### Problem description
Every line below that contains the word "large" must be copied.

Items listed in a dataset
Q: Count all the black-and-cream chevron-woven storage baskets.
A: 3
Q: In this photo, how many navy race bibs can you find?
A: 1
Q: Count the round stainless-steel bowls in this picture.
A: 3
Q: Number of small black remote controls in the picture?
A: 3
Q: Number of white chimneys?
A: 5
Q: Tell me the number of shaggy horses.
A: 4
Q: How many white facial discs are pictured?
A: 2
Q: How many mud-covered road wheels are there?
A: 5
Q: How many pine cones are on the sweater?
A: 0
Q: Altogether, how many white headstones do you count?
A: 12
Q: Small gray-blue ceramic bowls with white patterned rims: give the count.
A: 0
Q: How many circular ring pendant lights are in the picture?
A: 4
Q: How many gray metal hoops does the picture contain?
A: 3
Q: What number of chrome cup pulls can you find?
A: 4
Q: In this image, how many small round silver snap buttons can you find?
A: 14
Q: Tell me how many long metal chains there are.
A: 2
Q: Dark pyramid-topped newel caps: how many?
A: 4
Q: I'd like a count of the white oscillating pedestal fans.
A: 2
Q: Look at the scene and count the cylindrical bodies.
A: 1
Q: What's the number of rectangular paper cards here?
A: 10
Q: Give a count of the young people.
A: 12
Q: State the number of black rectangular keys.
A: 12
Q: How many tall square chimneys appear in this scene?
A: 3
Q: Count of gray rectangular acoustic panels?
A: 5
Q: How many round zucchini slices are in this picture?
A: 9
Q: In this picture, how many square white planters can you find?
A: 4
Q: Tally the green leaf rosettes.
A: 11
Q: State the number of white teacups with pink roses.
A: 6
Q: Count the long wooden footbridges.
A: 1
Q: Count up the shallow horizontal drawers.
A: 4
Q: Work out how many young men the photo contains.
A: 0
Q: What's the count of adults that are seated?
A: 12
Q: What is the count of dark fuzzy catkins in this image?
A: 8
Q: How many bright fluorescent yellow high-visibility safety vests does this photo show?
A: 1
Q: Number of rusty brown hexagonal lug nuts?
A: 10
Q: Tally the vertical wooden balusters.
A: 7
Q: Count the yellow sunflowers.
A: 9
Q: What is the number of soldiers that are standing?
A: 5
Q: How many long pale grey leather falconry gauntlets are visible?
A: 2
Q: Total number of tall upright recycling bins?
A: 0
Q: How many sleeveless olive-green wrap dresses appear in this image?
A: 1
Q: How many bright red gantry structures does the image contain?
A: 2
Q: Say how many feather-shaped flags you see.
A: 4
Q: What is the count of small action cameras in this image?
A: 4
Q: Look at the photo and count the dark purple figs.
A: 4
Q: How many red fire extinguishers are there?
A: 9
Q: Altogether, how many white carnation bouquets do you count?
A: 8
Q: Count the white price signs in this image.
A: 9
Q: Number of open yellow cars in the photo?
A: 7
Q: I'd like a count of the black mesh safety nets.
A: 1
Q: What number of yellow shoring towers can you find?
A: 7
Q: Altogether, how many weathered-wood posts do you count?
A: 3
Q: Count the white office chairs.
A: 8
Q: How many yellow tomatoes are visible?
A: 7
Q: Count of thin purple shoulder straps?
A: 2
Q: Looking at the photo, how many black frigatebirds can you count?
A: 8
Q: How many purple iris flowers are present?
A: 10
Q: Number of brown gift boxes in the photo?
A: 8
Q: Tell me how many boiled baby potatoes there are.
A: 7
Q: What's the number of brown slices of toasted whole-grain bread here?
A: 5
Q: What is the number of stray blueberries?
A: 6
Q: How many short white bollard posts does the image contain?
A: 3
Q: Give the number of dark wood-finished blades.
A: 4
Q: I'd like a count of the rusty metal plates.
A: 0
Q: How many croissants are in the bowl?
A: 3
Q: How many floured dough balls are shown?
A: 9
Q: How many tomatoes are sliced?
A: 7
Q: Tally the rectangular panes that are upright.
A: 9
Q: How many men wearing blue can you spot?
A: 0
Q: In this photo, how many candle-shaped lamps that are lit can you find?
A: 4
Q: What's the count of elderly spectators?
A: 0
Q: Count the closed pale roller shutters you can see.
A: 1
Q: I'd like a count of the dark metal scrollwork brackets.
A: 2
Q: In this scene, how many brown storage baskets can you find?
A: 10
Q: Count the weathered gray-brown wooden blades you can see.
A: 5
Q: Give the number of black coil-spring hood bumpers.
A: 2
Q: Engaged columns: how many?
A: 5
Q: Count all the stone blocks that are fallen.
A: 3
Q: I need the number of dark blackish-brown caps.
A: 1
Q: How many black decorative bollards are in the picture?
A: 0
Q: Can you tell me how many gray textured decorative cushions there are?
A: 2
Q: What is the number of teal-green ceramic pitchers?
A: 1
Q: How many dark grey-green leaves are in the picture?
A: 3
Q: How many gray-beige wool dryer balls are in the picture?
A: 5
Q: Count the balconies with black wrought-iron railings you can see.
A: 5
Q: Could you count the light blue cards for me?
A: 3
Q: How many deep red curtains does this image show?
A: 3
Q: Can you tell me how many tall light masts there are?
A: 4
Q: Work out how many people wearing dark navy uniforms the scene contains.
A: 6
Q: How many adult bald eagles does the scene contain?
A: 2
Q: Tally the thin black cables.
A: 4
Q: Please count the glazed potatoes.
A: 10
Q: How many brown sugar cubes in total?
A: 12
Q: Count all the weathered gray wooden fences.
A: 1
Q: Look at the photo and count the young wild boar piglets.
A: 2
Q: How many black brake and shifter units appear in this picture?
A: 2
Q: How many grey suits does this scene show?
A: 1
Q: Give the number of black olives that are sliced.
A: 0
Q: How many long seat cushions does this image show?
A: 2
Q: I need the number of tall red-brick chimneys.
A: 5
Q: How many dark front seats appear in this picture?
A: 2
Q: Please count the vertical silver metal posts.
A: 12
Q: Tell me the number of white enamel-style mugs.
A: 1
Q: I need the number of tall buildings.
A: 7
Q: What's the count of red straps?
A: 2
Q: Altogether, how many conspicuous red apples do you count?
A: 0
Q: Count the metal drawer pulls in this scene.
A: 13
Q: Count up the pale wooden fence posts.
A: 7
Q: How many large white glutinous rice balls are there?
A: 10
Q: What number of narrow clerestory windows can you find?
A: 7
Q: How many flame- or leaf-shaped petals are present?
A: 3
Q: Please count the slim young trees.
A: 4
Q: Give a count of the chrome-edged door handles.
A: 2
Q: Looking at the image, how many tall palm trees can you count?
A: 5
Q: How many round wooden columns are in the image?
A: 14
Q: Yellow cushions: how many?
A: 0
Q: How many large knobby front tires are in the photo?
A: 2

### Answer space
Q: How many large white glutinous rice balls are there?
Q: How many large knobby front tires are in the photo?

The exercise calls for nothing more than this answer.